-- Information provided --
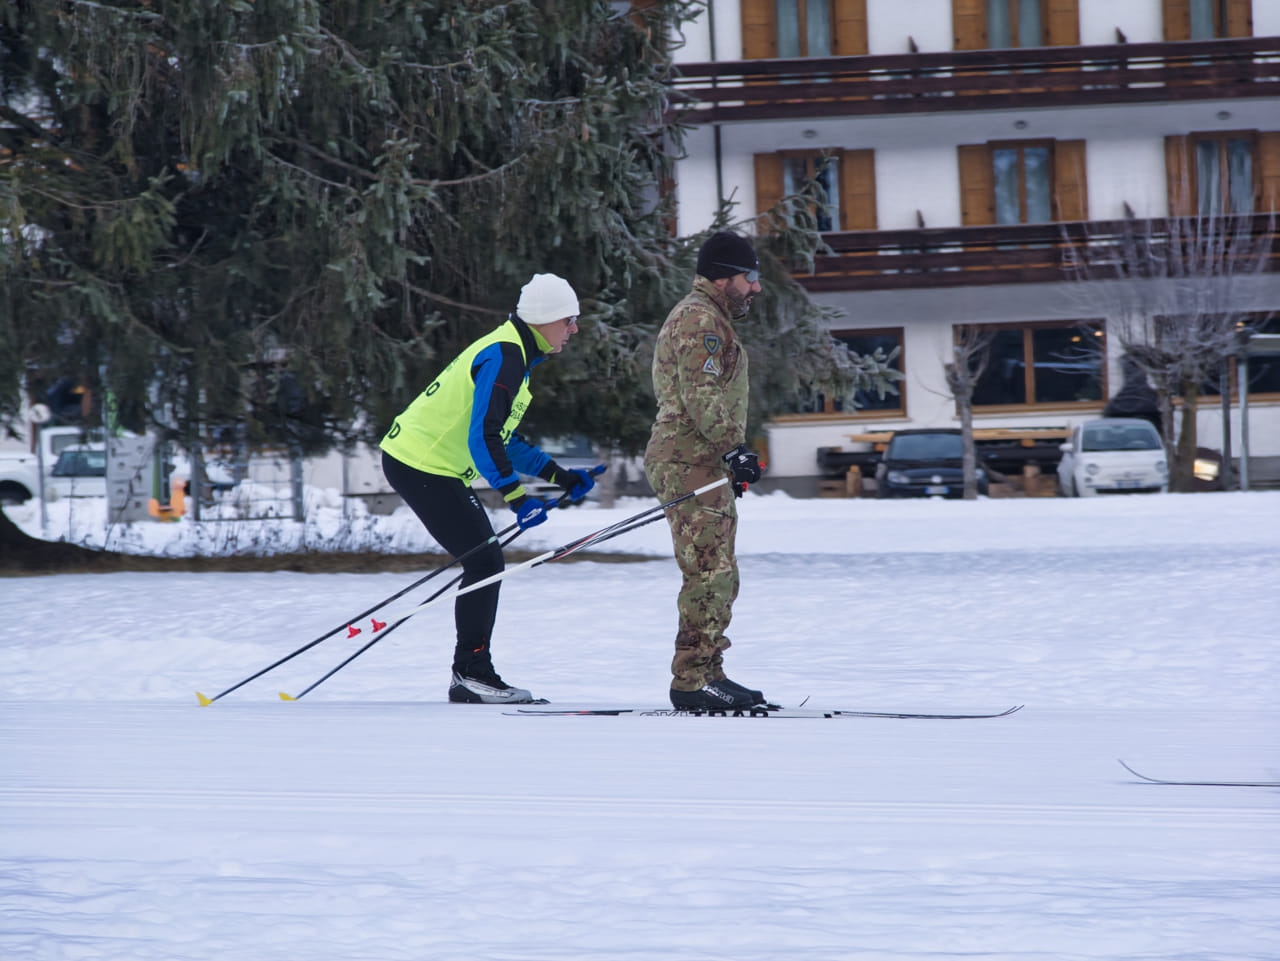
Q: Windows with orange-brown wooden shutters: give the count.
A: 6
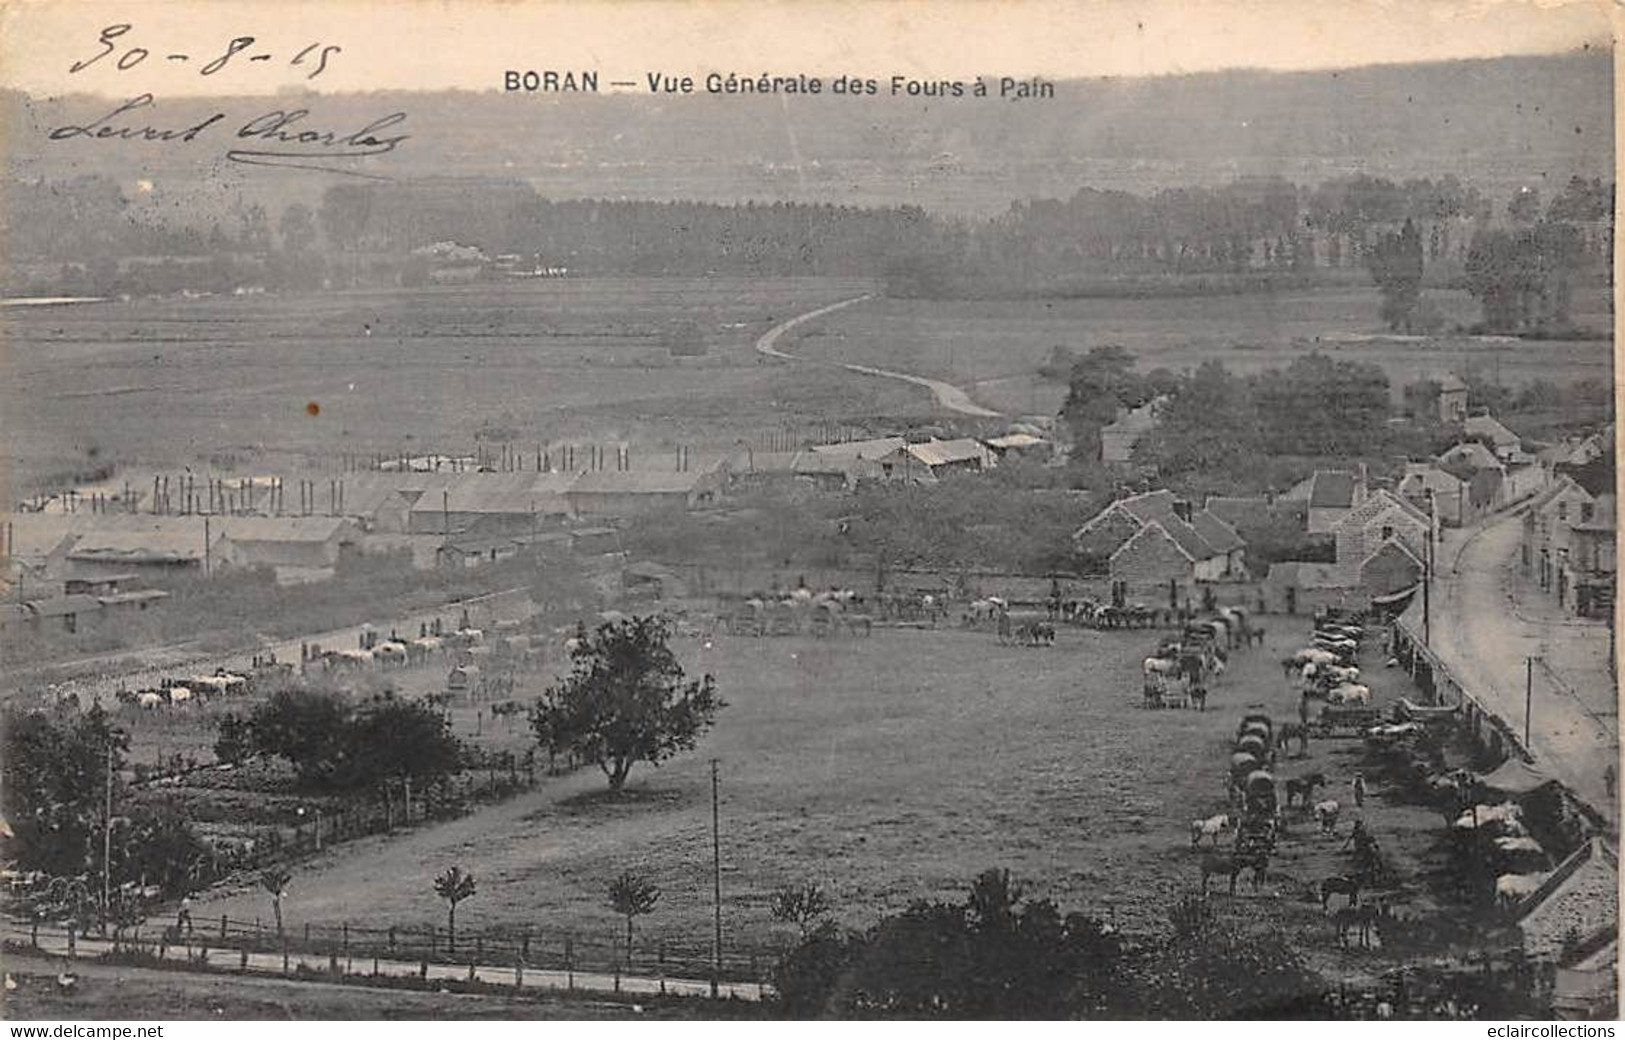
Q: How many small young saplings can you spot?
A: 4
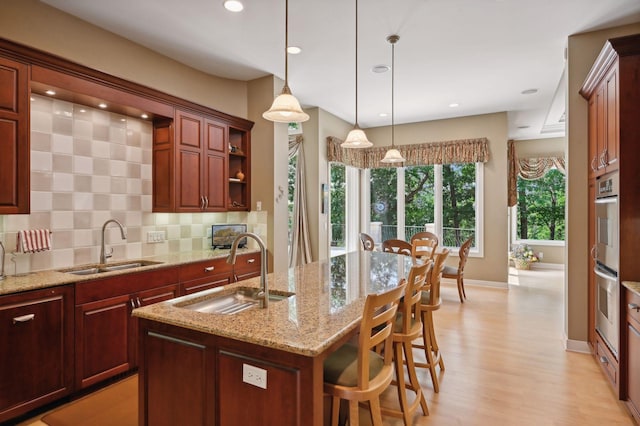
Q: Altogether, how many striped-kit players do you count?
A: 0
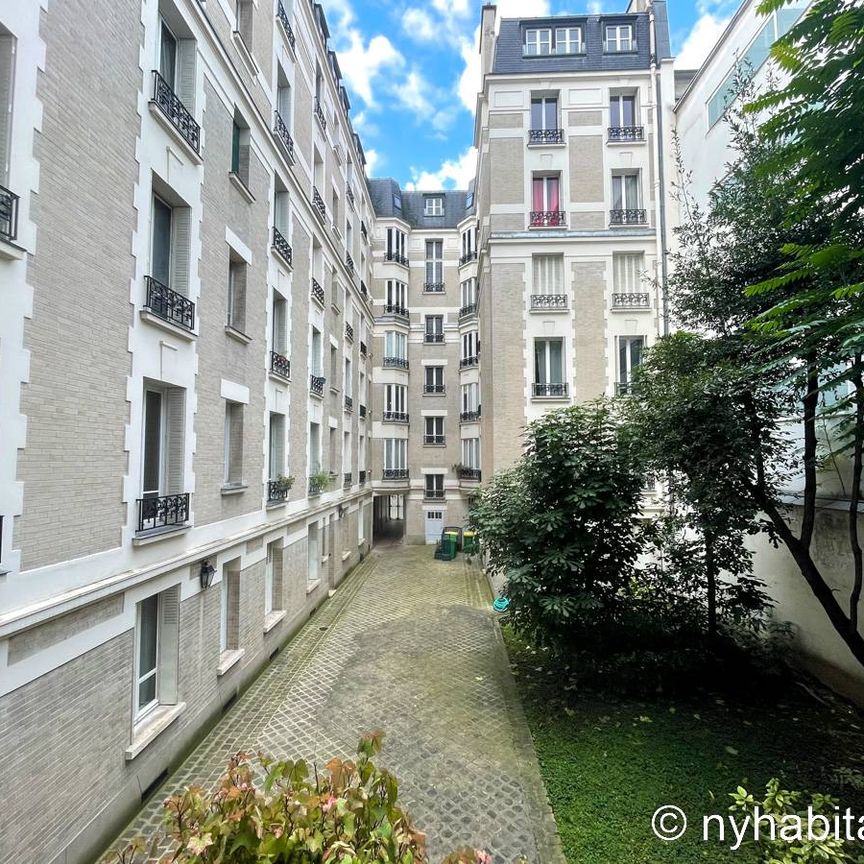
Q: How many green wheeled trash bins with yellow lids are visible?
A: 2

-- What is expected --
Line by line, write out the entries exactly, and leave the pictures out.

-- Answer to the problem --
Q: Windows with orange-brown wooden shutters: give the count.
A: 6
Q: How many small young saplings can you spot?
A: 4
Q: Altogether, how many striped-kit players do you count?
A: 0
Q: How many green wheeled trash bins with yellow lids are visible?
A: 2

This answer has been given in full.